Multi-sig architecture

Bridge Stellar account = Val1's keypair (master key, weight=1)
Val2 keypair added as signer (weight=1)
Val3 keypair added as signer (weight=1)

Thresholds:
  low  = 1  (any 1 of 3 can change account options)
  med  = 2  (any 2 of 3 must sign TFT payment transactions)
  high = 3  (all 3 must sign for account deletion etc.)

Each bridge daemon signs with its own validator Stellar key and stores its signature on TFChain.
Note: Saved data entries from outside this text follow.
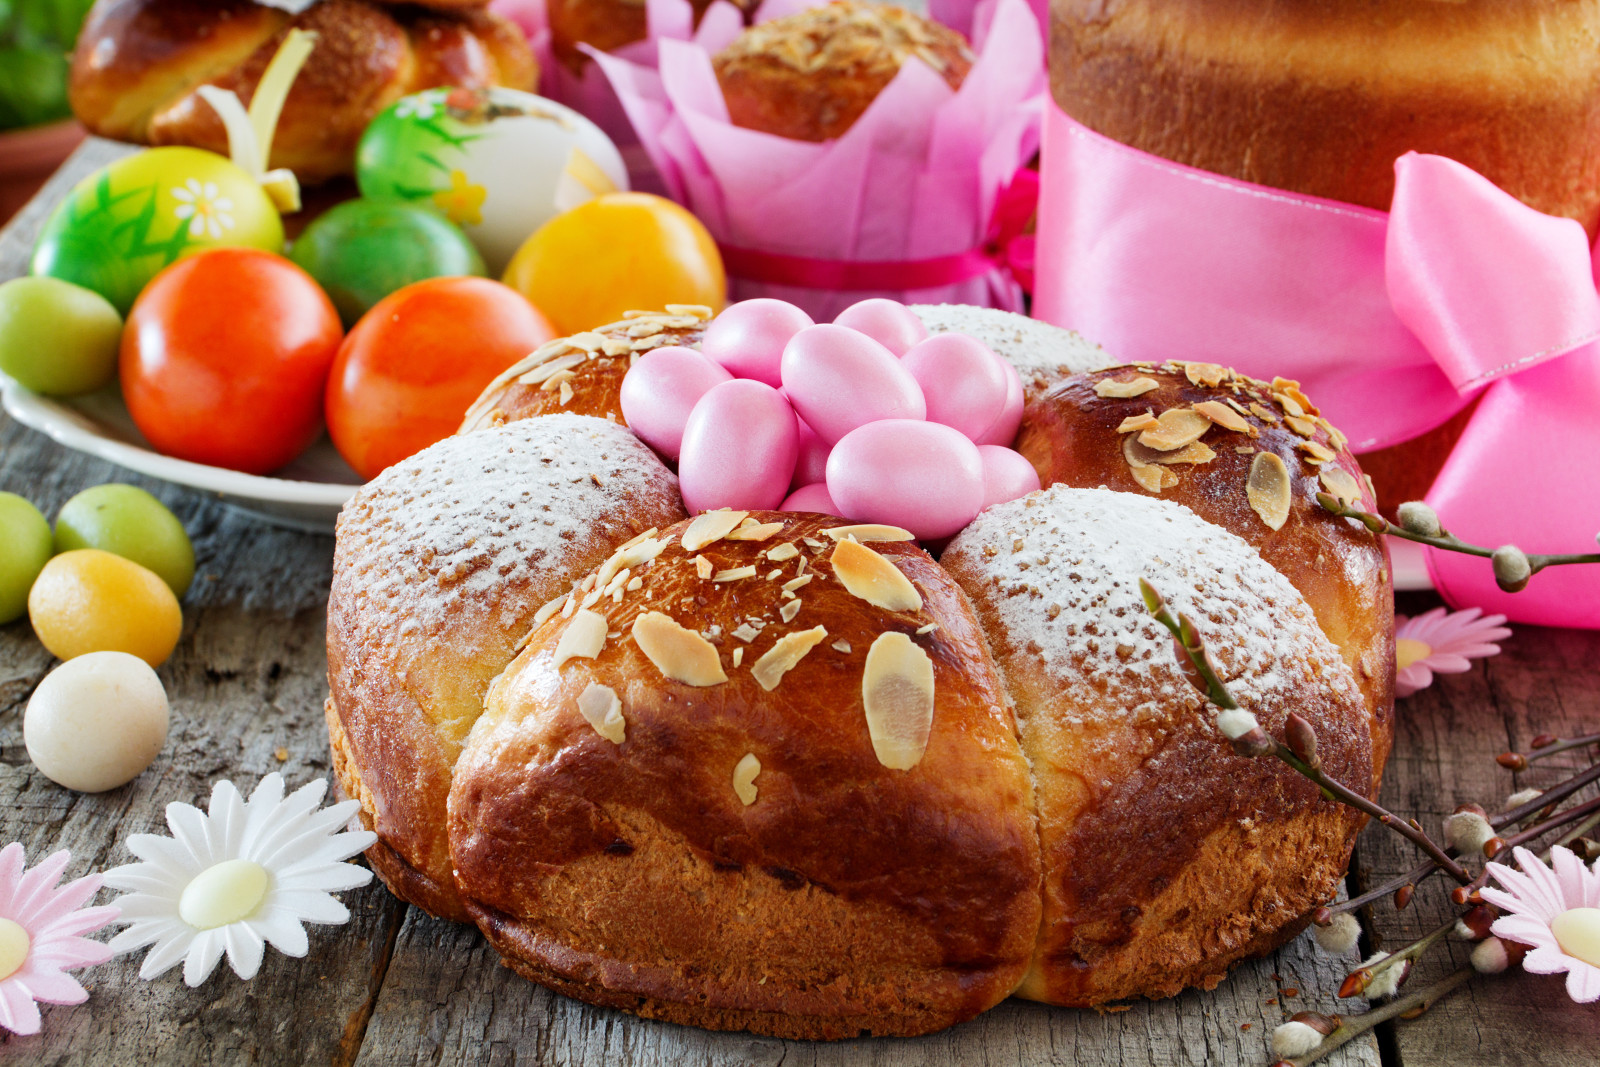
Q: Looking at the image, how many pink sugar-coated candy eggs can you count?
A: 11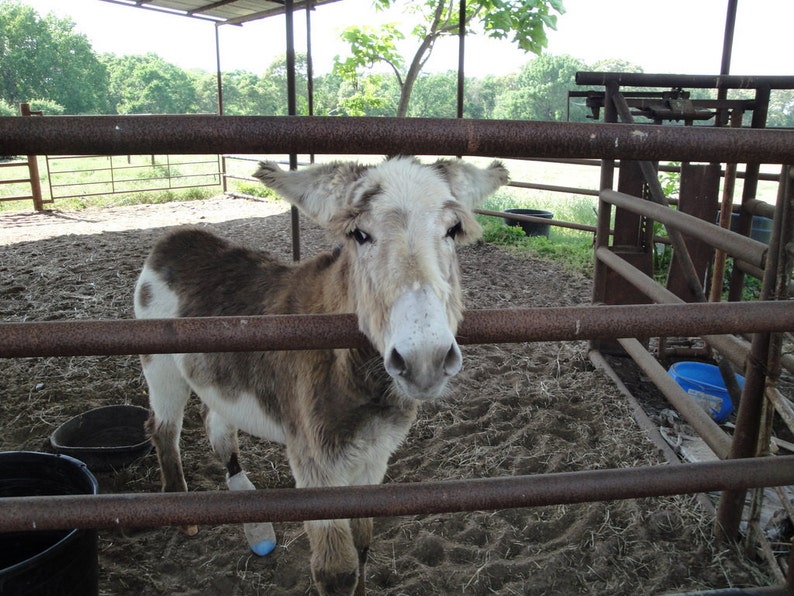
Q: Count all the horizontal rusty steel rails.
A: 3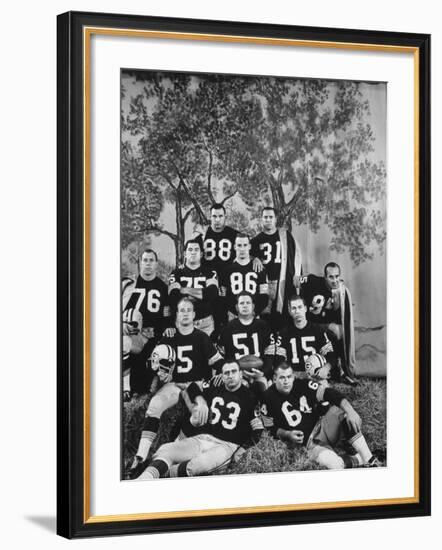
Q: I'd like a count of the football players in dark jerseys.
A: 11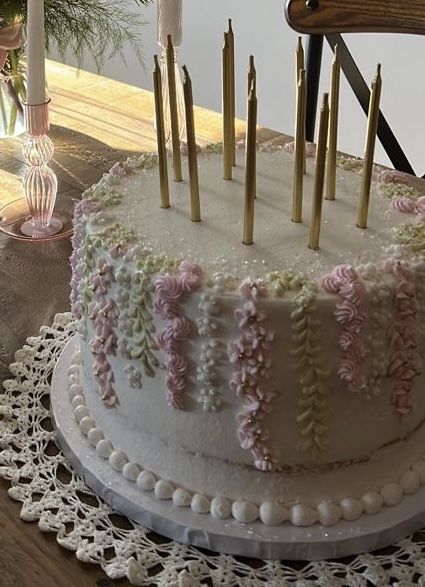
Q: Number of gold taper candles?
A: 12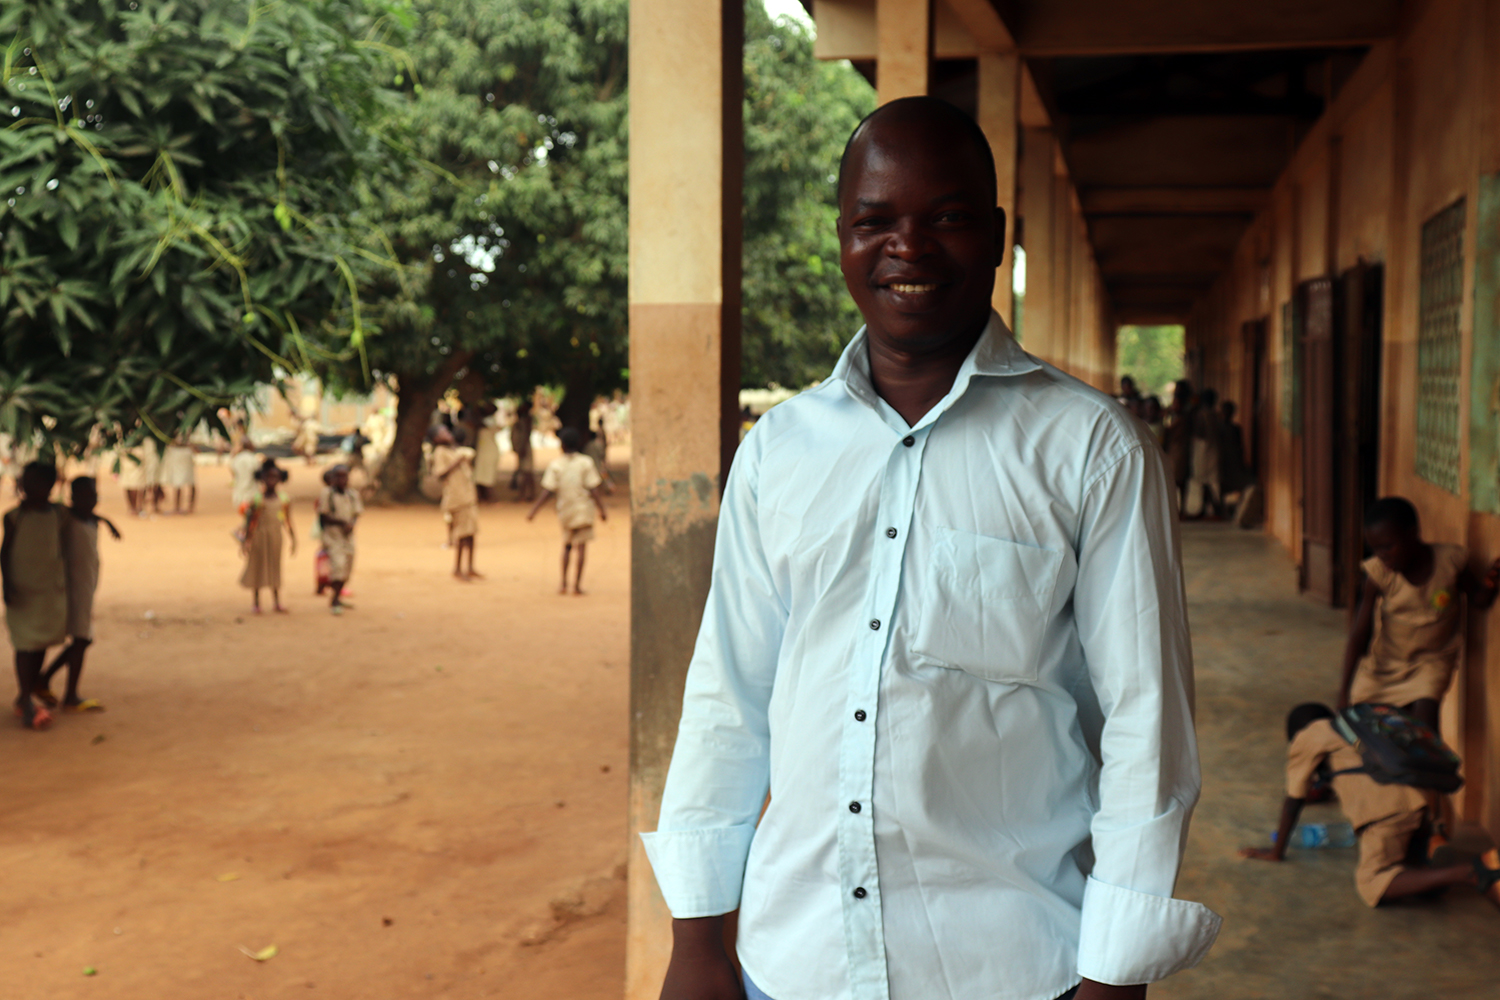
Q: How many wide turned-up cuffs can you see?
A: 2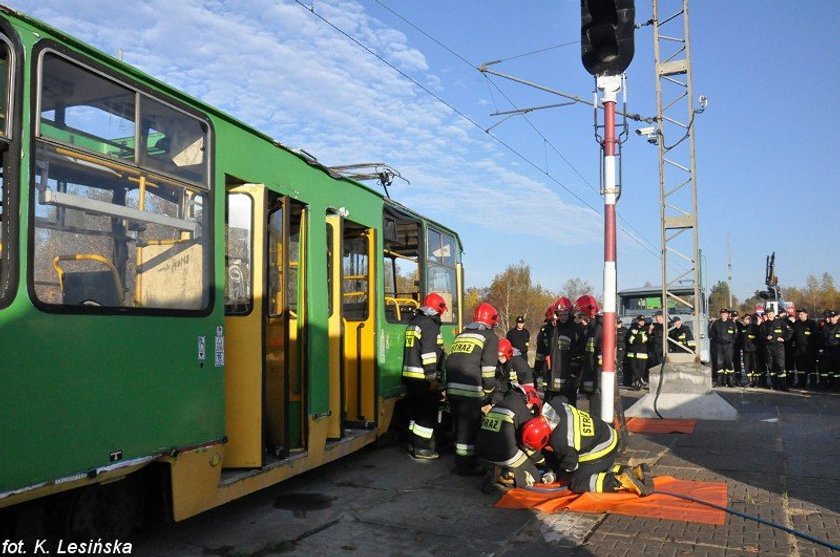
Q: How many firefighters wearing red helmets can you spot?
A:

When BurnTransactionReady or RefundTransactionReady fires, the first validator to receive it fetches all stored signatures from TFChain and builds a multi-sig Stellar transaction meeting the threshold.


Fee Mechanics

TFT uses 7 decimal places: 1 TFT = 10,000,000 base units. Default fees are 1 TFT each (configurable via DEPOSIT_FEE and WITHDRAW_FEE).

Deposit (Stellar → TFChain)

Two enforcement layers:

  1. Bridge (mint.go): if incoming Stellar amount ≤ DepositFee, bridge refunds on Stellar without proposing a mint (avoids an on-chain tx that would fail anyway).
  2. Pallet (execute_mint_transaction): deducts DepositFee and mints amount - deposit_fee to the user's TFChain account.

Withdraw (TFChain → Stellar)

One enforcement layer:

  1. Pallet (swap_to_stellar): rejects if amount ≤ WithdrawFee with AmountIsLessThanWithdrawFee. If valid, stores burn_amount = amount - withdraw_fee in the event. The bridge reads this value directly and sends it to Stellar — no additional fee applied.

Bridge Funding: Why path_payment_strict_send

The bridge Stellar deposit monitor only watches payment operations on the bridge account. A path_payment_strict_send operation is structurally different and is not picked up by the monitor — so funding the bridge wallet this way does not trigger a spurious refund on startup rescan. Always use path_payment_strict_send when issuing TFT to the bridge account in test setup.


Idempotency and Crash Recovery

The bridge writes an idempotency record (bbolt DB at <persistency>.idem.db) before submitting any Stellar transaction:

  • PROCESSING: Stellar tx may or may not have been submitted
  • COMPLETED: Stellar tx submitted and TFChain confirmation done

On restart, reconcilePendingTransactions scans all PROCESSING entries. For each:

  1. Fetch recent outgoing Stellar transactions from Horizon (single request, reused for all checks)
  2. Search by memo text (primary) then by sequence number (fallback)
  3. If found: proceed directly to TFChain confirmation — no double-spend
  4. If not found: log "no Stellar tx found by memo or sequence, safe to retry" — re-submit on next Ready event

Known Limitations

  1. Sequence coordination under load: All validators sign Stellar transactions at proposal time with a fixed sequence number. If another Stellar transaction from the bridge account is submitted between proposal and Ready events, the stored signatures reference a stale sequence → all validators get tx_bad_seq on first attempt. Recovery is automatic via the expiry cycle (~20 blocks, ~2 min delay). This is a pre-existing design constraint, not introduced by this PR.

  2. Stellar testnet Friendbot rate limits: If Friendbot rejects account funding (rate limited or account already exists with funds), re-running make bridge-accounts generates fresh keypairs. This requires re-running make bridge-setup and make bridge-start as well — or simply re-run make bridge-dev for a clean slate.

  3. --tmp chain: State is lost on TFChain restart. For persistent sessions, replace --tmp with --base-path /tmp/tfchain-data in the bridge-tfchain-start Makefile target.